Our traditional Haggis
recipe has won a trio of Awards for it's superior taste.
Here's the full story from The Ayrshire Post (21st January
1994)
HAGGIS
HAT-TRICK
Stewart has the recipe
for success and he scoops the top three prizes
IF
the Bard were here today, chances are he would be proposing
a toast to...Ayr butcher Stewart Duguid. For Stewart's three
Pollok Williamson shops in the town "cut up wi' ready
slight" the opposition at the annual Traditional Scotch
Haggis competition at Ayr College on Tuesday.
ONE - Stewart himself, who runs the Pollok Williamson shop
at 27 Mount Oliphant Crescent, took the first prize.

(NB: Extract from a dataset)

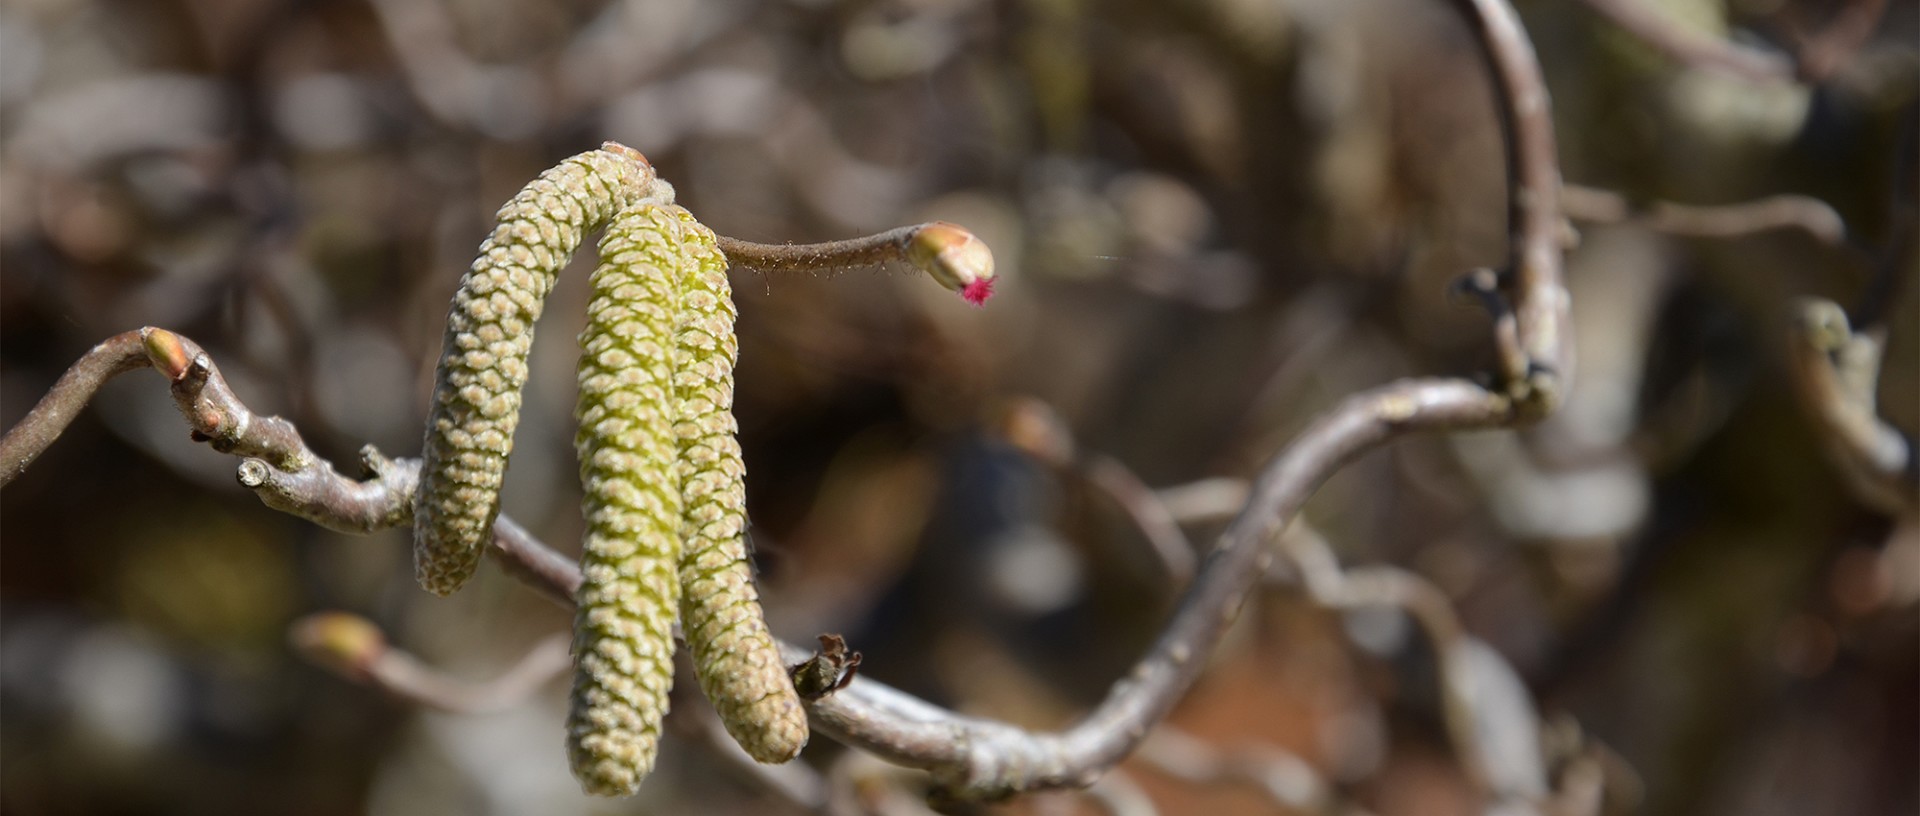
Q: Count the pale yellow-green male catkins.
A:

TWO - his shop managed by Clark McCrindle at 23 High Street
took second place.
THREE - his shop managed by Andy Lauchlan at 34 Alloway Place
came third. Said a delighted Stewart: "We normally only
make the one batch of haggis for all the shops. But this year
I decided each shop should make its own and enter it for the
competition - although it's all my recipe." He added:
"We are delighted to have swept the boards." The
competition was run by the Ayrshire Butchers' Association.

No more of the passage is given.